Enseguida sintió admiración por
aquel hombre. Le llamaba mucho la atención, más que lo que decía, todo lo que
parecía callar; en su voz se percibía la tensión de quien quiere desahogarse y
no encuentra adecuado el momento. Intentó sonreír todo lo que pudo, porque no
lograba imaginarse cuándo había sido la última vez que aquel rostro mal
afeitado había visto una sonrisa.
Él, en cambio, estaba aterrado;
ella era demasiado joven para estar ahí, pero sabía bien que el futuro que le
esperaba fuera no era mejor. Su perfume lo invadía y le nublaba el pensamiento
de una manera mucho más potente que el whisky, pensó. Además, esa sonrisa... Si
no hubiera vivido tanto, si no hubiera sabido que todo lo que podía esperar de
la vida era que terminara por capricho
del tiempo o de una máquina consciente, hubiera pensado que aquel ser frente a
él bien podía ser un ángel.
El perfume, el whisky, la
sonrisa, la música, el frío, la música, el perfume, la sonrisa, otra vez el
perfume; una sinfonía de estímulos aturdían los sentidos de aquel hombre que,
parado frente a un ángel y rodeado de circuitos, no resistió y tomó la mano de
la joven. De inmediato, un espasmo se apoderó de su brazo, se le congeló el
pecho y se le secó la garganta. Sin soltar la mano de la chica, la miró con una
mezcla de vergüenza, culpa y auto-desprecio, pero no pudo pedir disculpas
porque ella, sin mediar palabra y en un mismo movimiento, rodeó su cuello con
el brazo y le dio un beso de los que ya no existían.

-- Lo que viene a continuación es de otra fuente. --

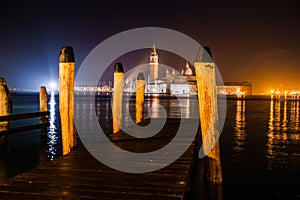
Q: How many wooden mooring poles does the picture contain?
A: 6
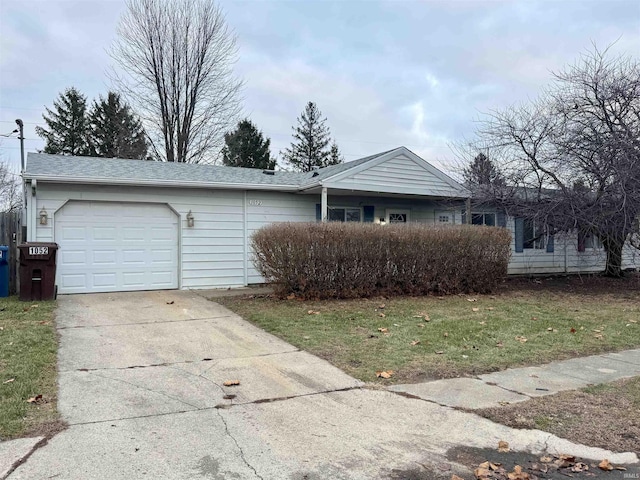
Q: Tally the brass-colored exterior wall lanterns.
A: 2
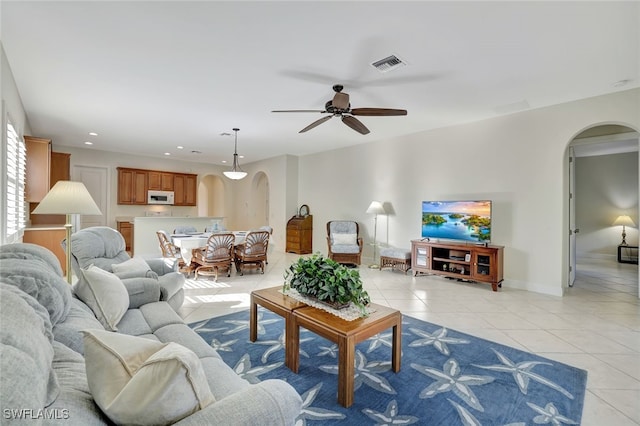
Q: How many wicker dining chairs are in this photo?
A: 6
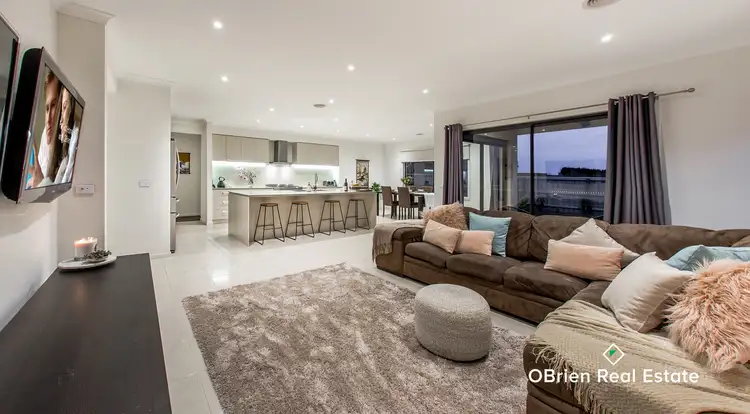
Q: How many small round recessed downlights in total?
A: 14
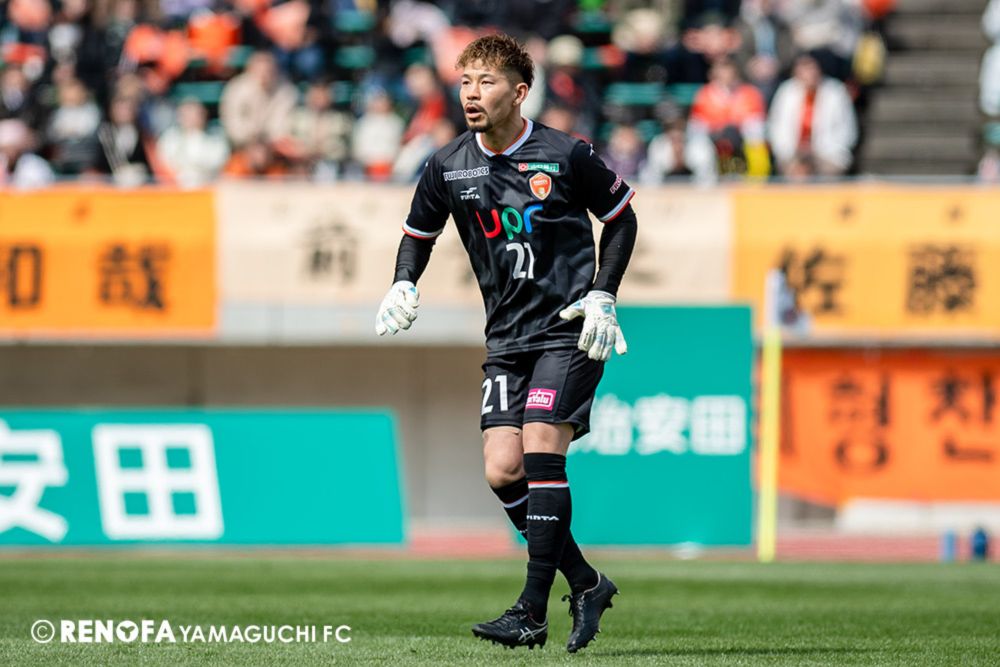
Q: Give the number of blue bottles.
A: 2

Estaban vivos. No sólo se sentían
vivos, en el sentido figurado, sino que aún estaban con vida a pesar de haber
cometido un acto que significaba la sentencia de muerte automática. Abrieron
los ojos, incrédulos, para comprobar que todo seguía en su lugar; a su
alrededor, los androides que se habían sacudido en las mismas descargas
rítmicas durante toda la noche no se habían percatado del delito cometido en la
seguridad de las sombras. Animados por su audacia, decidieron dirigirse juntos
hacia la salida y abandonar la fiesta sin despedirse para así seguir cada uno
su camino, conscientes de que no volverían a encontrarse. Atravesando la
multitud, llegaron a la salida sin dirigirse una palabra en todo el trayecto,
pero con una sonrisa cómplice oculta bajo la máscara de indiferencia y
seriedad.
Con los ojos acostumbrados a tanto
tiempo en la oscuridad, el destello repentino de las luces al atravesar la puerta
los cegó por unos segundos, pero lograron percibir a través del zumbido en sus
oídos tapados una voz metálica que se dirigía a ellos. Cuando por fin
recuperaron la vista y comprendieron mejor la escena, los dos humanos volvieron
a tomarse de las manos con una confianza insultante, ya sin la culpa que los
había paralizado dentro del galpón.
El oficial los esperaba hacía varios
minutos, desde que concurrió inmediatamente en respuesta a una alerta emitida
desde el local, y disparó dos veces sin la menor duda, eliminando de inmediato
cualquier amenaza de enfrentamiento. Tras el estruendo, en el suelo, los
cuerpos sin vida de dos terribles criminales dejaban su huella en la nieve.